:: Aim of the exercise ::
I need the entries printed again word for word, without the images.

Segment Start: Source data

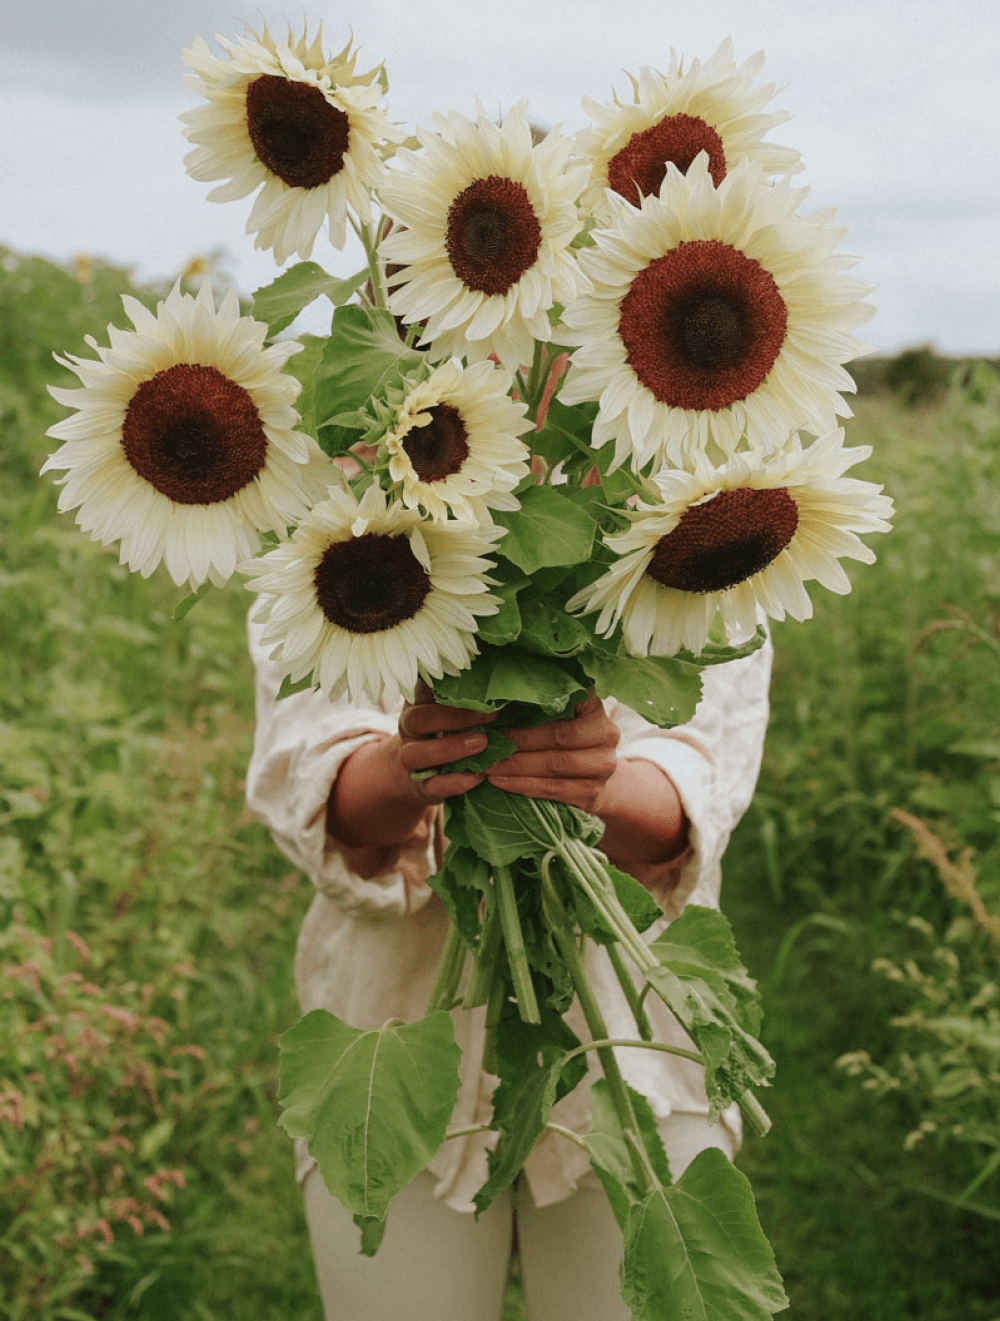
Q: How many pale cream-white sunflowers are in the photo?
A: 8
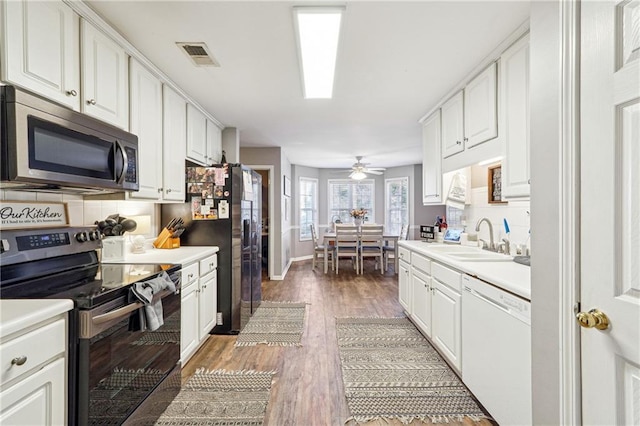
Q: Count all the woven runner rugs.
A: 3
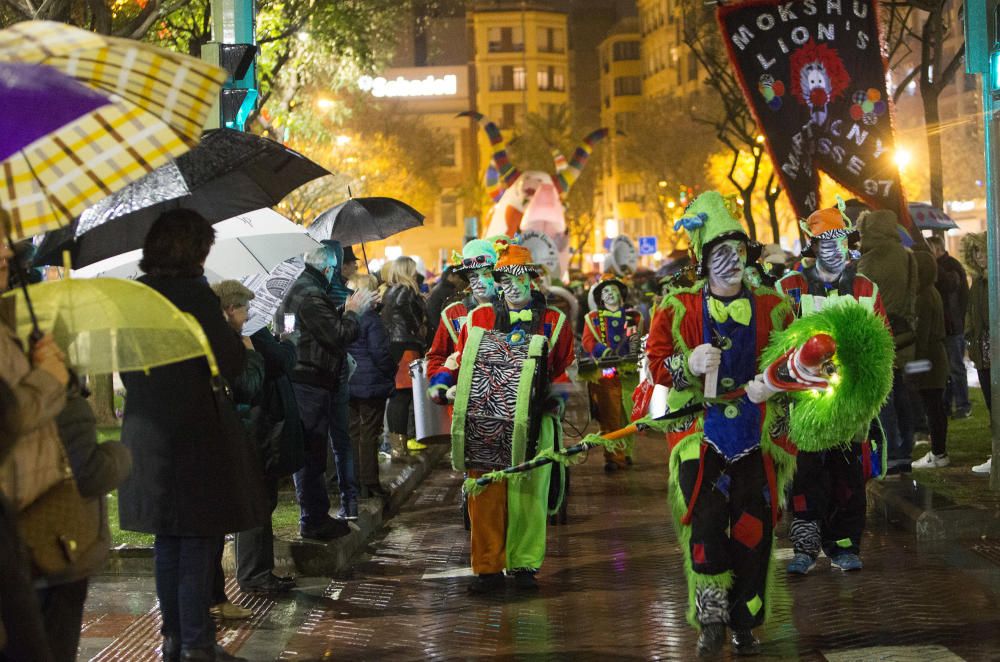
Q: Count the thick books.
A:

Segment End: Source data

:: Answer area ::
Q: How many pale cream-white sunflowers are in the photo?
A: 8
Q: Count all the woven runner rugs.
A: 3
Q: Count the thick books.
A:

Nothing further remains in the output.